Behalve de meerwaarde in de directe zorg, is inzicht in de zorg een conditie om het transitieproces mogelijk te maken. Dat vraagt om databedreven werken, ofwel leren en innoveren op basis van data. Alleen met inzicht in het effect van interventies voor de zorg en gezondheid kan worden aangetoond of er daadwerkelijk resultaat wordt behaald en of we de juiste dingen doen. Dit helpt professionals, zorgorganisaties en verzekeraars om te verbeteren. Met deze onderbouwde inzichten wordt het ook gemakkelijker om zorg die niet bijdraagt aan de transitiedoelen te kunnen en durven beëindigen. Dat is nodig, omdat we alle menskracht in willen zetten voor zorg die echt helpt. Controle in een fijnmazig systeem leidt nu tot veel administratieve lasten en verminderd werkplezier bij zorgprofessionals. We kunnen het werkplezier van zorgprofessionals vergroten door de verantwoording op het niveau van de individuele patiënt/cliënt te verminderen en betere eisen te stellen aan transparantie van uitkomsten van zorg in combinatie met een beheerste en integere bedrijfsvoering. Hier werken we als NZa aan mee.

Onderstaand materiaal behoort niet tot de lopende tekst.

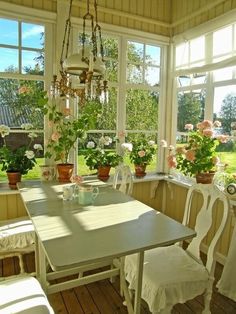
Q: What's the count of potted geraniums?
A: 5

4. Passend contracteren als vliegwiel voor verandering
Zorgverzekeraars en zorgkantoren maken met zorgaanbieders afspraken om aan hun zorgplicht te voldoen. Met de contractering hebben zij een instrument in handen om het zorgaanbod en de organisatie van zorg te richten op de toekomst. De transitie naar passende zorg en ondersteuning vraagt om passend contracteren.

Per regio zijn afspraken en plannen gemaakt over wat er moet veranderen in de zorg. De opdracht voor zorgverzekeraars en zorgaanbieders is om een relatie op te bouwen en contracten te sluiten die aansluiten bij deze regionale veranderopgaven. De weg hier naartoe is spannend. Het vraagt om gezamenlijke doelen, meer vertrouwen, meer samenwerking en meer transparantie, terwijl contractering tot voor kort nog met name werd gezien als een transactie tussen twee partijen met een eigen zakelijk belang.

'De transitie naar passende zorg en ondersteuning vraagt om passend contracteren.'

Als NZa doen we een aantal zaken om de contractering te verbeteren. We hebben handvatten gemaakt die gericht zijn op meer voorspelbaarheid en transparantie in het contracteerproces. Daarnaast bieden we inspiratie om te komen tot passende contracten. Daar waar contractering moeizaam gaat, gaan wij in gesprek met de betrokken partijen om zorgverzekeraars en zorgaanbieders aan te zetten hun verantwoordelijkheid te nemen.

De verandering naar meer passende zorg en ondersteuning gaat over zorgdomeinen heen. Om ook voor de toekomst goede zorg in een regio te kunnen borgen, is vergaande afstemming nodig tussen de financiers: zorgverzekeraars, zorgkantoren en gemeenten. Zij zouden de taak moeten hebben om hierop in gezamenlijkheid te sturen. We moedigen de politiek, maar ook zorgverzekeraars, zorgkantoren en gemeenten aan om te kijken hoe de verwachtingen van die zorgplicht over de domeinen heen gelijk getrokken kunnen worden. Waar nodig ondersteunen wij dit graag.